I’m sitting in my office, looking out across the narrow road where I live, when I notice a flicker of movement behind my neighbour’s chimney pots. These aren’t the grand, proud stacks you see on some of the older houses nearby. Even now, scanning up and down the street, they seem rather insignificant as chimney pots go. It’s a semi-detached house, and the pots lean at odd angles, giving the impression of crooked teeth that a good dentist could probably straighten with an eye-wateringly expensive brace.




And there, tucked in behind them and staring straight back at me, is a sparrowhawk. (not in the pic)

It’s not the first time I’ve seen one on the road, but it is the first time I’ve caught it looking in my direction. Perched up there like a sailor in a crow’s nest, it instantly earns a name in my mind: my hawk. But what was it watching?

The answer came in a flash. One moment it was there, the next it was gone — a blur across the road and straight into my back garden. Down it went to harass the birds that have been gathering in these freezing conditions, drawn in by the feeders and the seed I’d scattered across the grass. The garden erupted in chaos for a while. I don’t think the hawk was successful, but the whole episode left me thinking about the morality of feeding the birds… bear with me.

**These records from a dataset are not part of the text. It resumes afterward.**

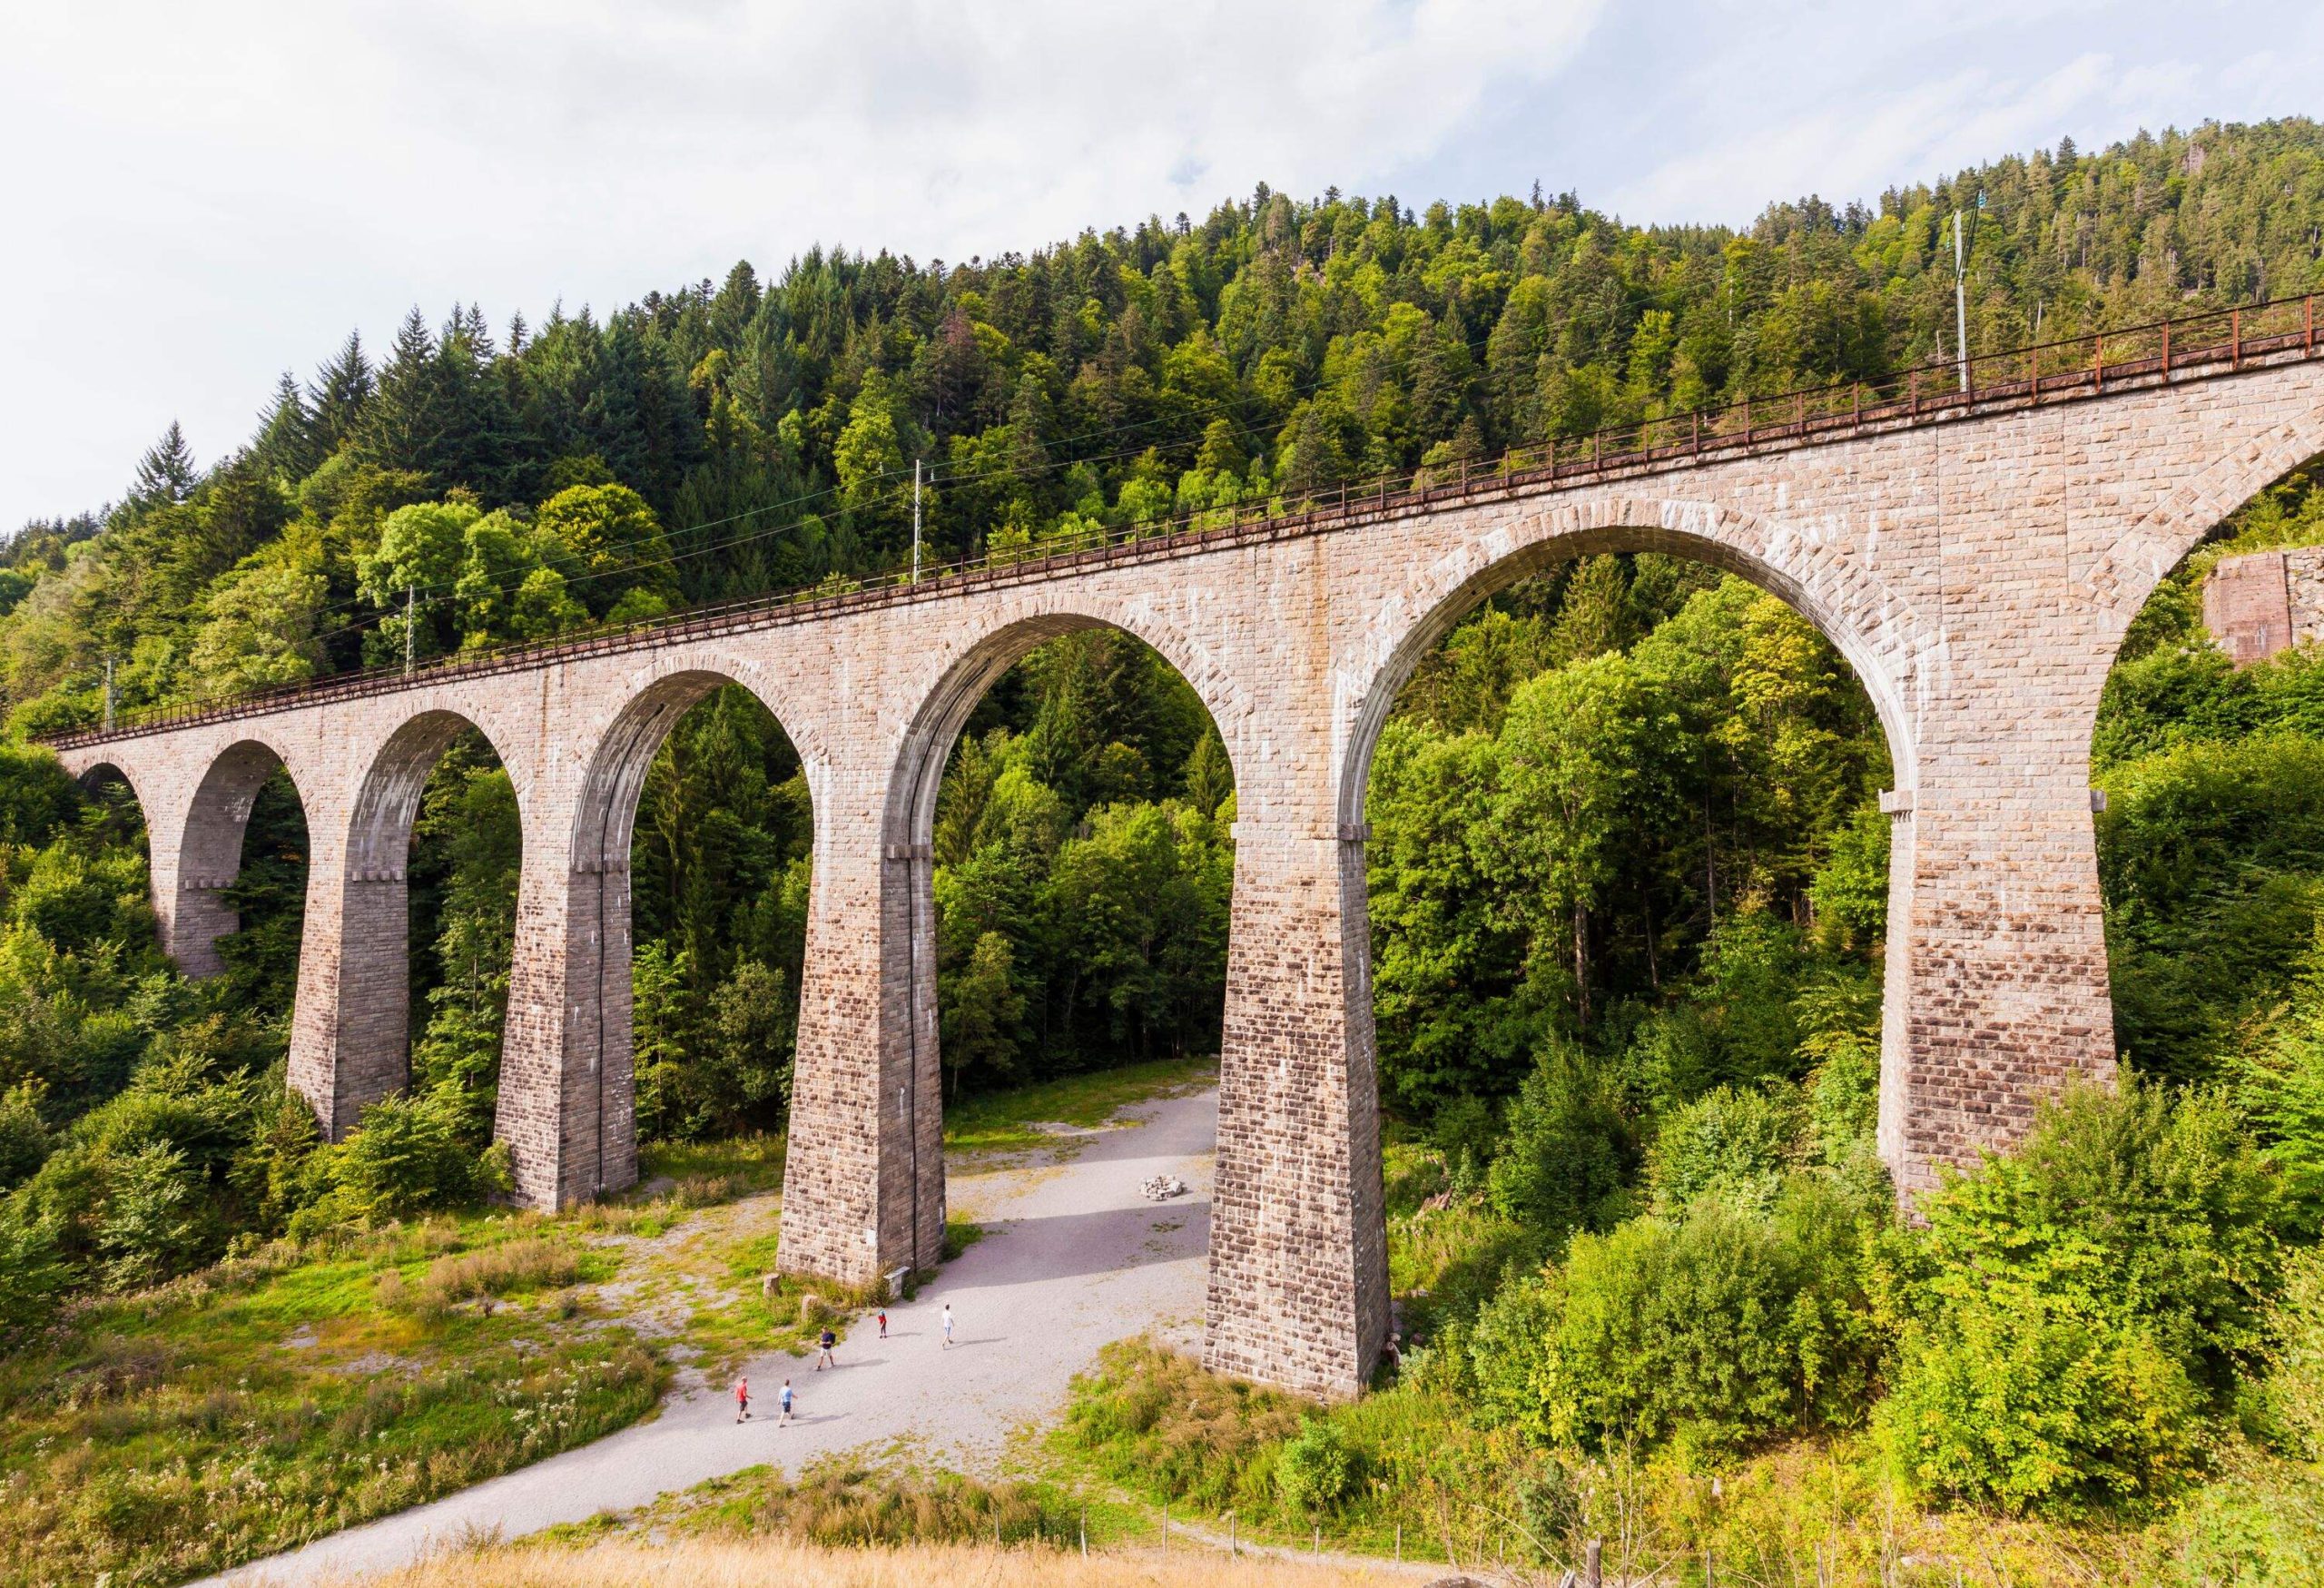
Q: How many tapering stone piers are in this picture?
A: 6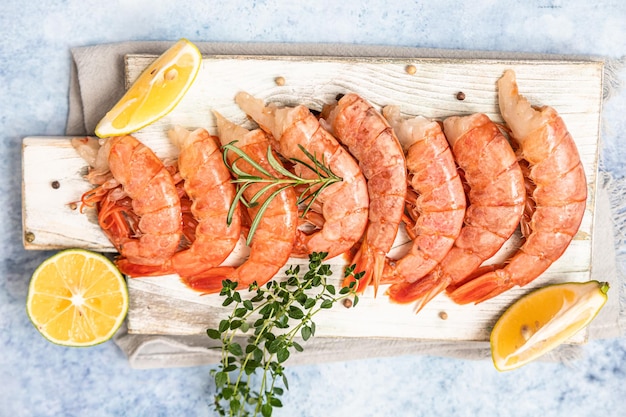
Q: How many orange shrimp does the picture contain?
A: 8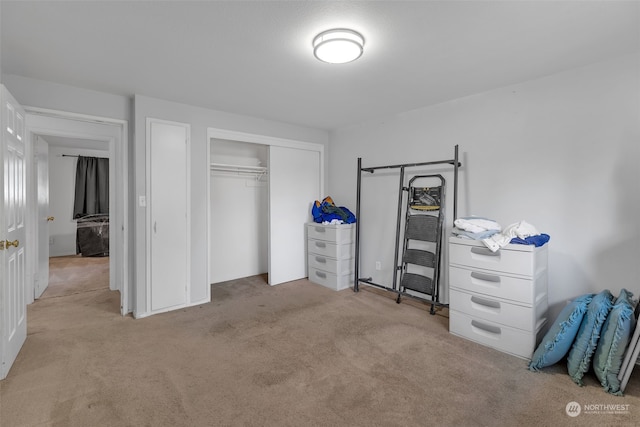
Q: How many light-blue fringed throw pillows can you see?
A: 3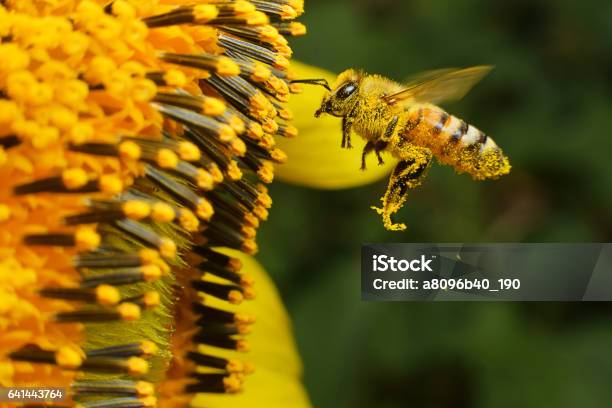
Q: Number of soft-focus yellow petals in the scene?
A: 2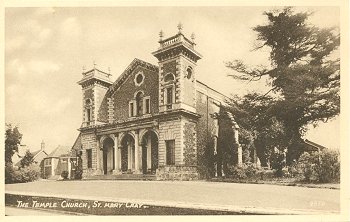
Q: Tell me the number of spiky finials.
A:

I moved in here back in April. My garden backs onto an allotment — far noisier than you might imagine — with neighbouring gardens on either side. One neighbour has bird feeders, the other doesn’t. One garden is left to nature, the other is so pristine it looks like Edward Scissorhands might live there. It’s a real patchwork of habitats, and yet this hawk was using my neighbour’s chimney pots to actively hunt in my garden — the garden I’d effectively filled with birds by providing an easy supply of seed and suet.

So does that mean I’m creating a killing field?

Had the hawk always done this? Animals, after all, are opportunists — when it comes to food, nesting sites, or anything that makes life a little easier, they take what they can. Who can blame them? A hawk using a chimney pot to hunt birds that are themselves taking advantage of an easy meal — does that cancel itself out?

Do I carry on feeding the birds, encouraging them into my accidental killing field while also denying the hawk an easy catch? Or do I stop feeding altogether, denying the hawk a potential meal but also denying the birds the boost that could help them through winter and into a better breeding season?

In the end, I realise the discomfort comes from my need to interfere, to tidy up a system that has never asked for my permission. The hawk is not immoral, and neither are the birds — only I am burdened with the idea that I must somehow manage the outcome. Perhaps the most honest role I can play is not judge, nor saviour, but witness.

So I’ll keep the feeders topped up, the garden open, and my assumptions in check. Life will balance itself in ways I don’t fully understand and never will. And as I sit at my desk, watching feathers scatter and settle again, I’m reminded that nature doesn’t perform for my comfort — it simply carries on, indifferent to my doubts, yet richer for my attention.